Sanık Bedirhan Şinal söz almadan konuştu anlaşılmadı.

Sanık Boğaç Kaan Murathan müdafii Av. Burak Bekiroğlu: “Efendim devam ediyorum tutanaklarda gördüm kendiside tutanaklarda yazıyor demiş ki ben burada ne konuşursam konuşayım siz bana inanmayacaksınız ceza vereceksiniz demiş, almış 10 yılı. Efendim devam eden süreçte.”

Sanık Bedirhan Şinal söz almadan konuştu anlaşılmadı.

Mahkeme Başkanı: “Oturduğun yerde konuşma dur. Oturduğun yerde konuşma dur. Dinle dinle, dinle.”

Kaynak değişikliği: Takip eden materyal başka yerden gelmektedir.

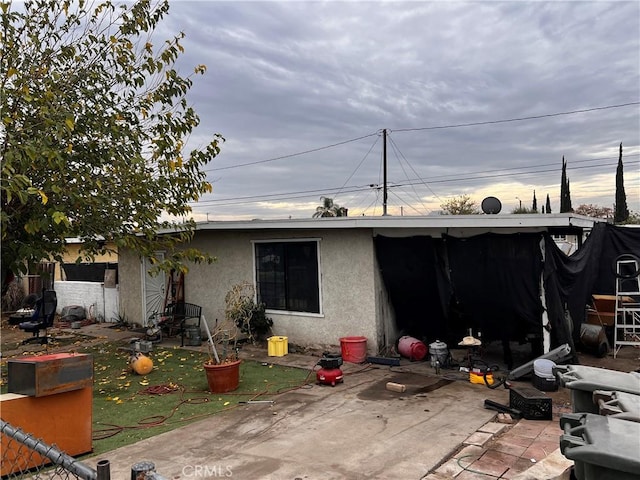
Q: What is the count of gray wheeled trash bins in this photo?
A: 3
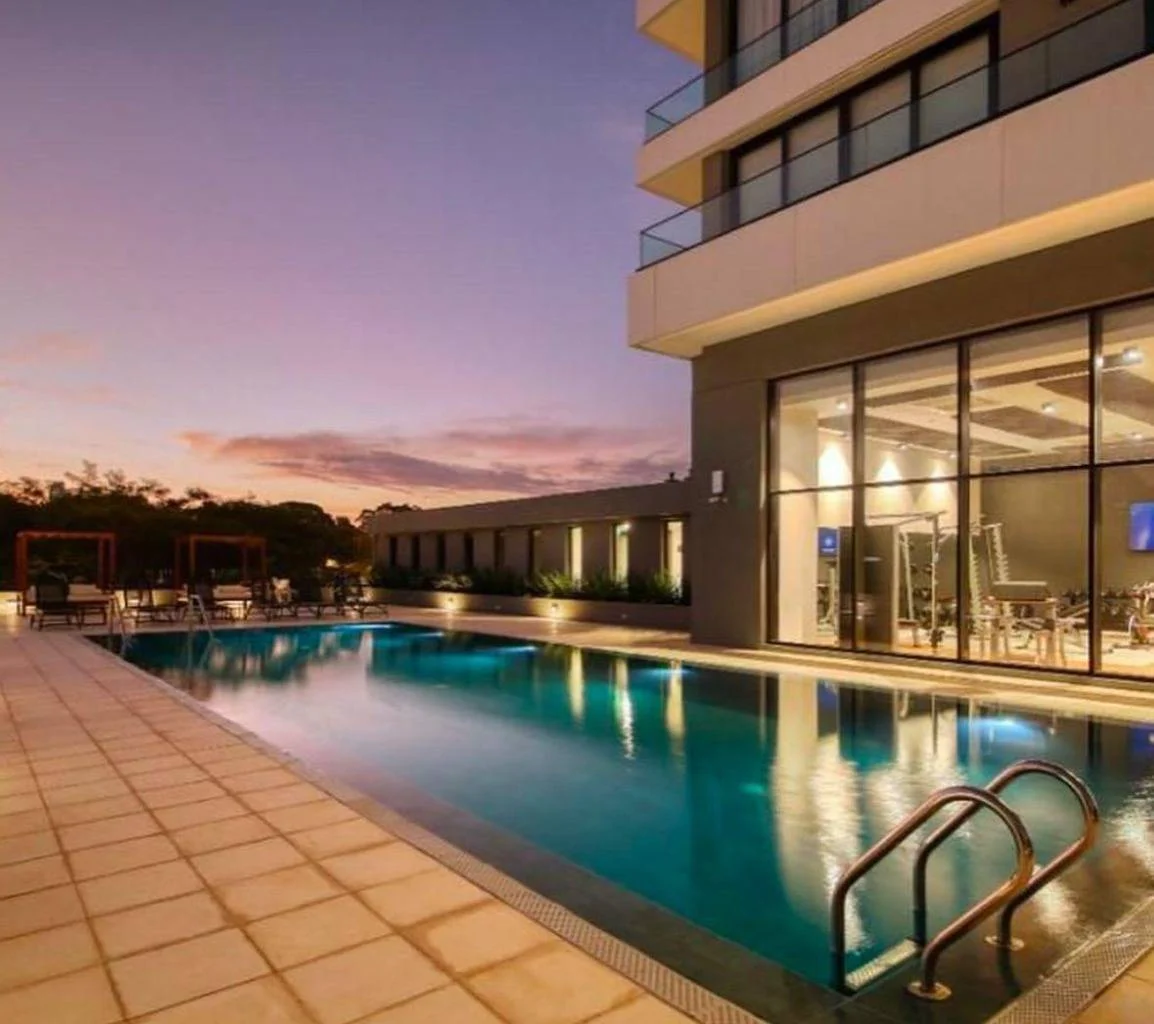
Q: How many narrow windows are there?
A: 9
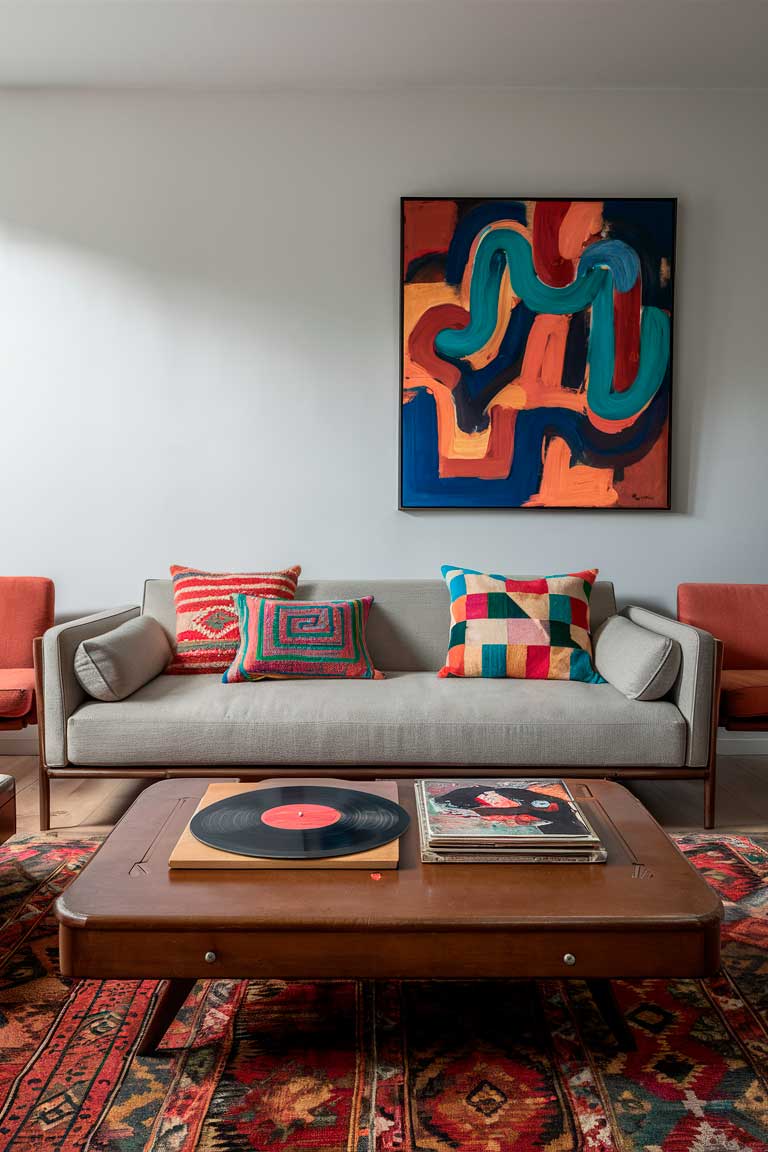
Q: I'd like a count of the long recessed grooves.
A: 2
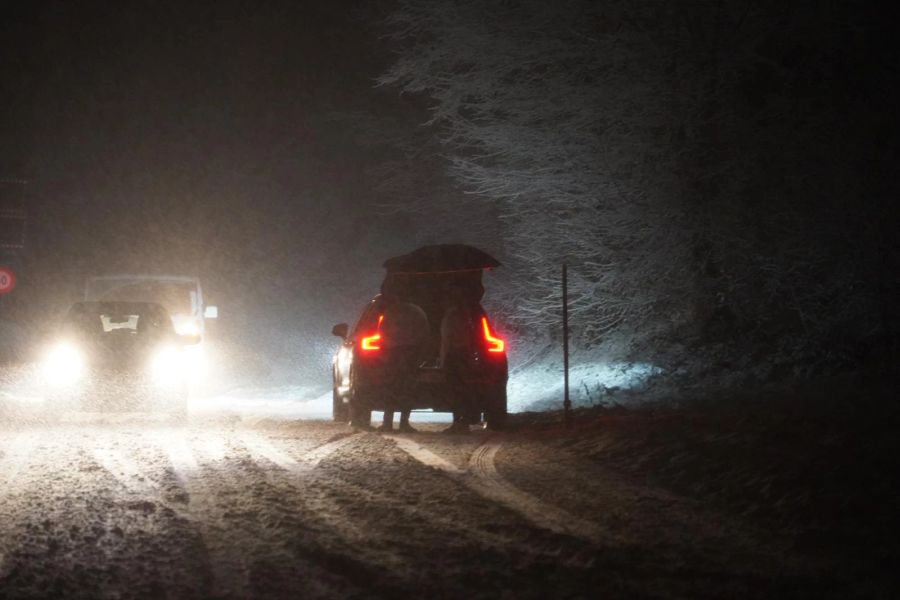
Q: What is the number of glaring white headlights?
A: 2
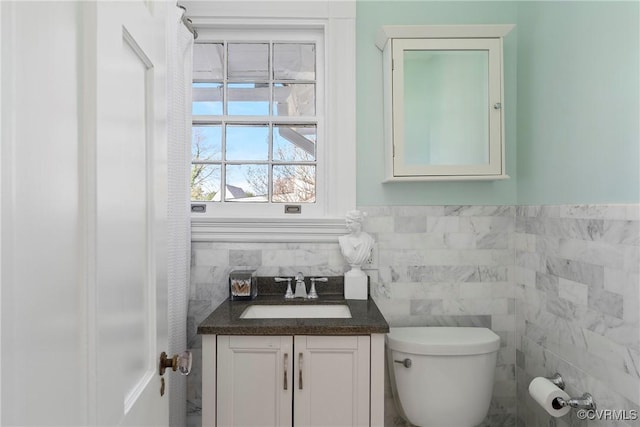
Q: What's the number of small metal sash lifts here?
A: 2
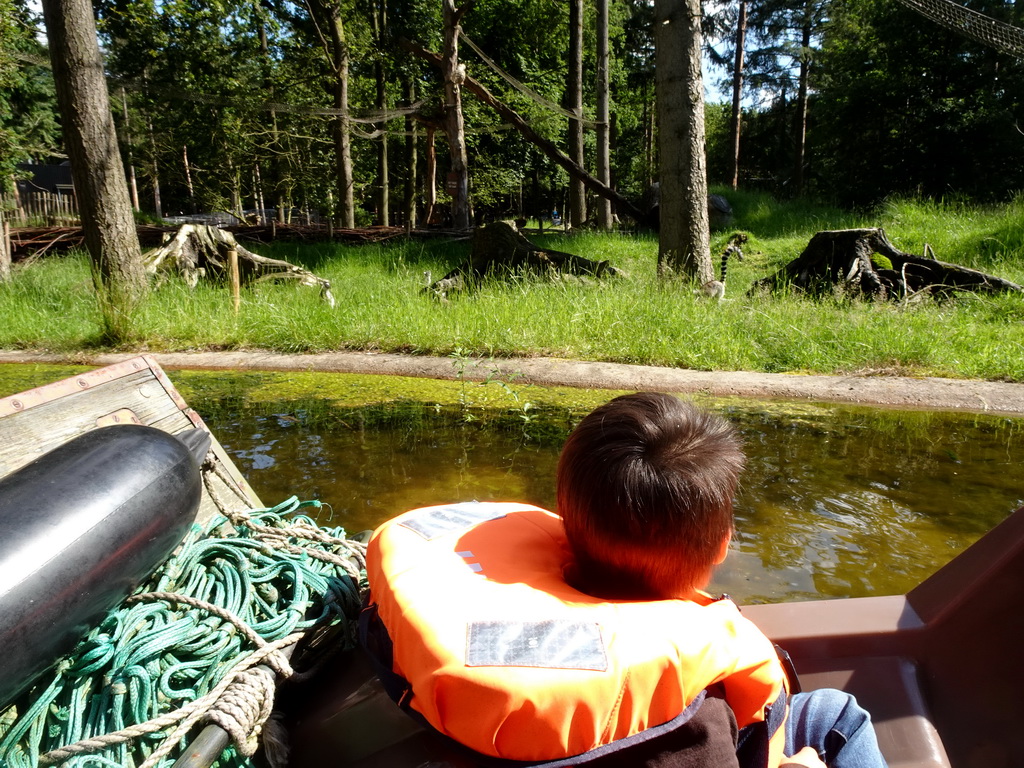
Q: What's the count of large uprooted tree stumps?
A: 3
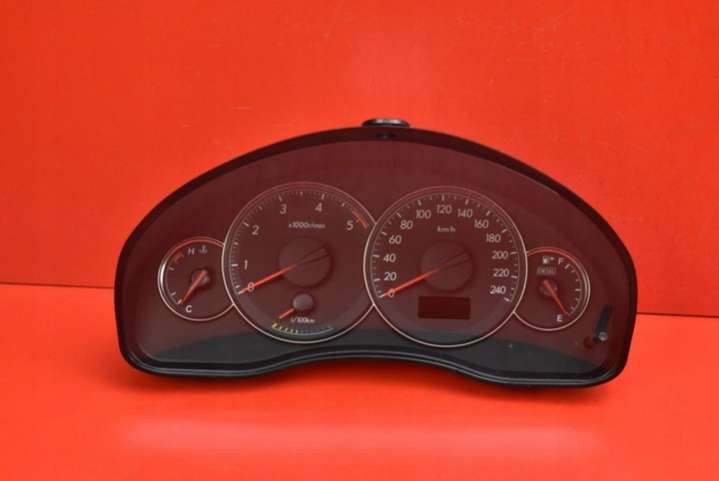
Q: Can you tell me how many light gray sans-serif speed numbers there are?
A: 13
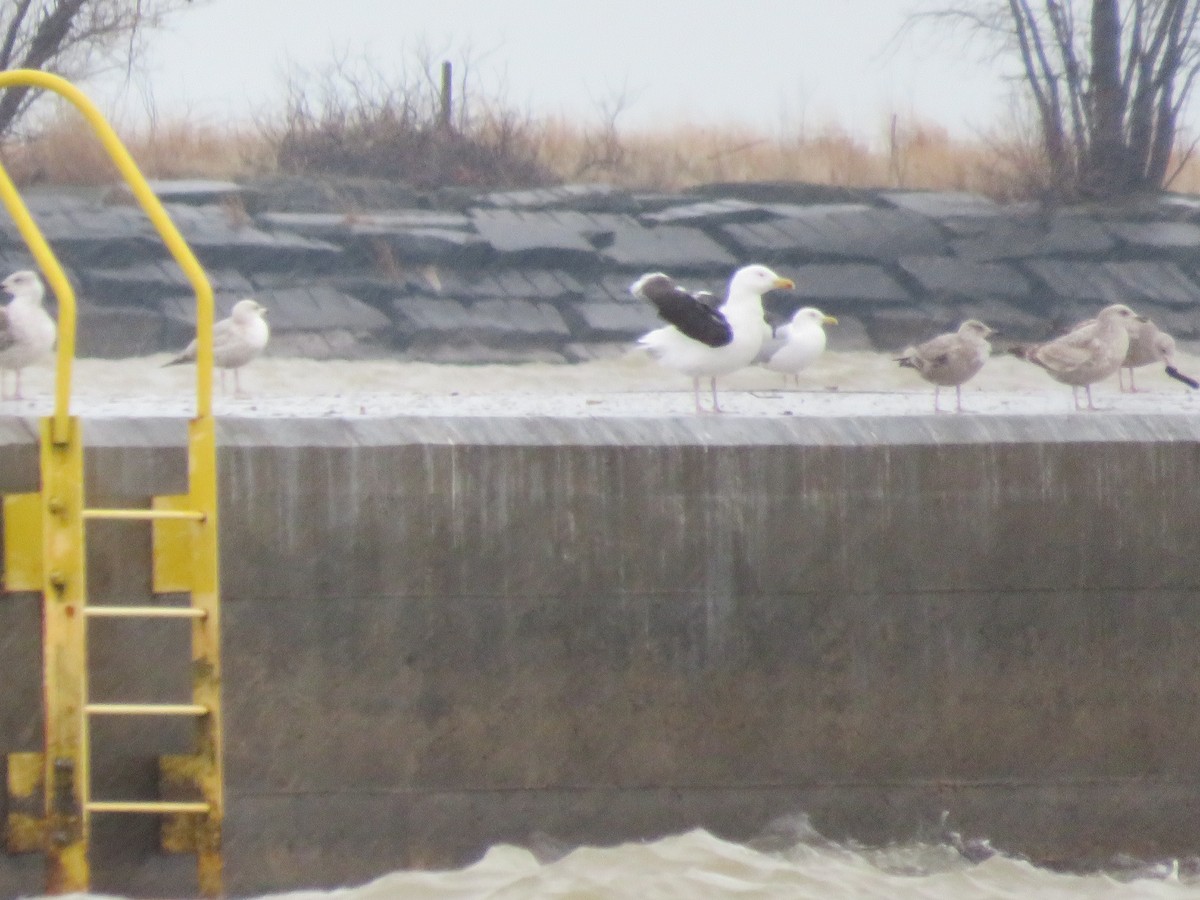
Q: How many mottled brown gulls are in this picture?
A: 3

Sanık Bedirhan Şinal söz almadan konuştu anlaşılmadı.

Mahkeme Başkanı: “Dinle söz hakkın vardı konuşmadın mı?”

Sanık Bedirhan Şinal söz almadan konuştu anlaşılmadı.

Mahkeme Başkanı: “Oldu. O konuşsun, sen konuş, o konuşsun sen konuş tamam. Konuşmadın mı?”

Sanık Bedirhan Şinal söz almadan konuştu anlaşılmadı.

Mahkeme Başkanı: “Konuşmadın mı? E dur dinle bir defa, bir defa dinle bitirelim dur.”

Sanık Bedirhan Şinal söz almadan konuştu anlaşılmadı.

Mahkeme Başkanı: “Tamam, tamam.”

Sanık Boğaç Kaan Murathan müdafii Av. Burak Bekiroğlu: “Efendim gazetenin aslıda buradadır verebilirim hemen. Onun dışında efendim kendisi ifadelerinde bu olayı gerçekleştirdikten sonra Bayrampaşa Cezaevine konulduğunda.”

Mahkeme Başkanı: “Toparlayın lütfen sizde. Toparlayın.”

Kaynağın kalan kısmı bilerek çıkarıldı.